Abstract
The use of gene therapy for blinding disease shows growing promise; however, due to an ever-expanding list of disease-causing genes and mutations, the identification of a generic gene-based treatment is urgently needed. In many forms of degenerative retinal disease, there may be a window of opportunity to preserve daylight vision, as the cone photoreceptors degenerate more slowly than do the rods. In this issue of the JCI, Venkatesh et al. and Xiong et al. exploit two different pathways to promote cone cell survival and preserve vision in murine retinal degeneration models. These studies provide hope for developing a universal reagent to treat many different blinding disorders.
Congenital blinding disorders: attractive targets for gene therapy
Given the excellent safety and efficacy data on gene augmentation therapy to target the rare congenital blindness Leber congenital amaurosis (LCA) and the potential approval of a gene therapy reagent for this condition, there is increasing interest in extrapolating these successes to other blinding conditions. There are now more than 260 different genes and associated diseases that could become gene therapy targets (1). These potential candidates include all of the diseases classified as retinitis pigmentosa (RP), a condition that affects 1.5 million people worldwide. Additionally, more prevalent complex blinding conditions, including age-related macular degeneration (AMD) and glaucoma, which affect 8.7% (2) and 3.5% (3) of the world’s population, respectively, also have potential to be targets for gene augmentation therapy. The challenges of developing a gene-based treatment for each specific form of blindness are formidable, as each new transgene must be incorporated into the appropriate virus, the reagent and its safety must be tested in preclinical models, and then the reagent must be rigorously tested in clinical trials before a product can be approved.

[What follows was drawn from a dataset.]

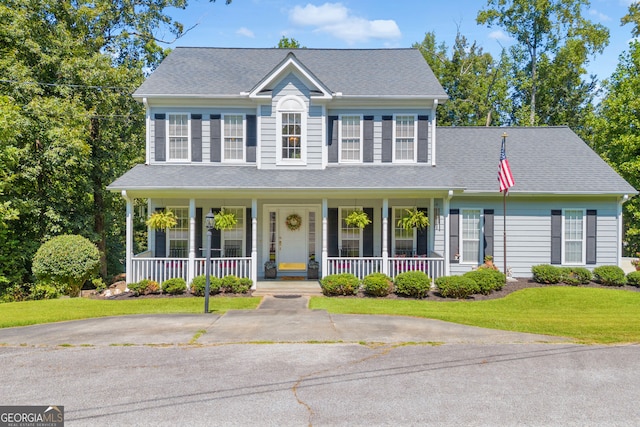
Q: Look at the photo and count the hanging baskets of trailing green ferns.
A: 4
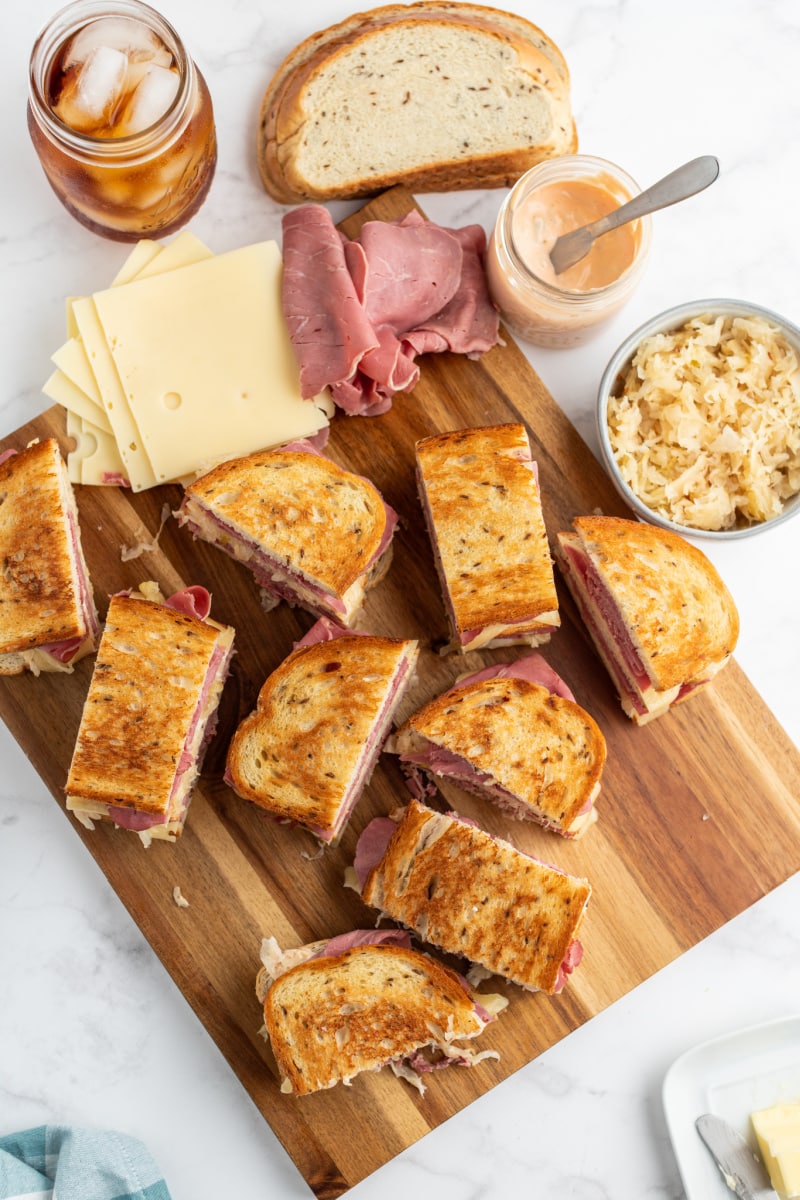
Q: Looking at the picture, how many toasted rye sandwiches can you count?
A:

The total price tag for each potential gene or disease target easily exceeds tens of millions of dollars and is accompanied by indefinite timelines. Therefore, there is a great need for developing a generic strategy to treat congenital blindness that could be applied to a diseased eye or retina, regardless of the molecular cause. In this regard, the studies reported by Xiong et al. (4) and Venkatesh et al. (5) are very exciting in that they describe manipulation of cell survival pathways that could potentially provide reagents to limit disease progression in a very large number of blinding conditions (Figure 1).
Figure 1. Prolonging cone survival to preserve vision.
(A) In many RP patients, the loss of rod photoreceptors leads to night blindness. Secondary to this effect, there is reduced clearance of ROS, causing increased oxidative stress and nutrient shortage via decreased glucose metabolism in the outer segments. These two factors contribute to cone cell death over time. (B) Since cone cell death occurs slowly, there is a window of opportunity to preserve cone survival and function. The studies by Venkatesh et al. (5) and Xiong et al. (4) demonstrate that constitutive activation of mTORC1 or AAV-mediated NRF2 expression can extend cone survival and preserve cone outer segment morphology and function in mouse models of retinal degeneration. While mTORC1 activation targeted nutrient shortage in the cones by increasing glucose metabolism, NRF2 expression reduced ROS and decreased oxidative stress, thereby preserving cone vision.
Both Venkatesh et al. (5) and Xiong et al. (4) evaluated RP, which is characterized by progressive degeneration of photoreceptors as the primary disease target. In most forms of RP, there is a rapid loss of rods, followed by a slower loss of cones (Figure 1). With artificial lighting in the modern world, most patients with RP can still lead a relatively normal life even after many of the rods have been lost, as cones function in bright light. Cones can persist in affected individuals for a prolonged period before dying; therefore, extending the survival of these photoreceptors could potentially maintain sufficient vision to significantly improve quality of life.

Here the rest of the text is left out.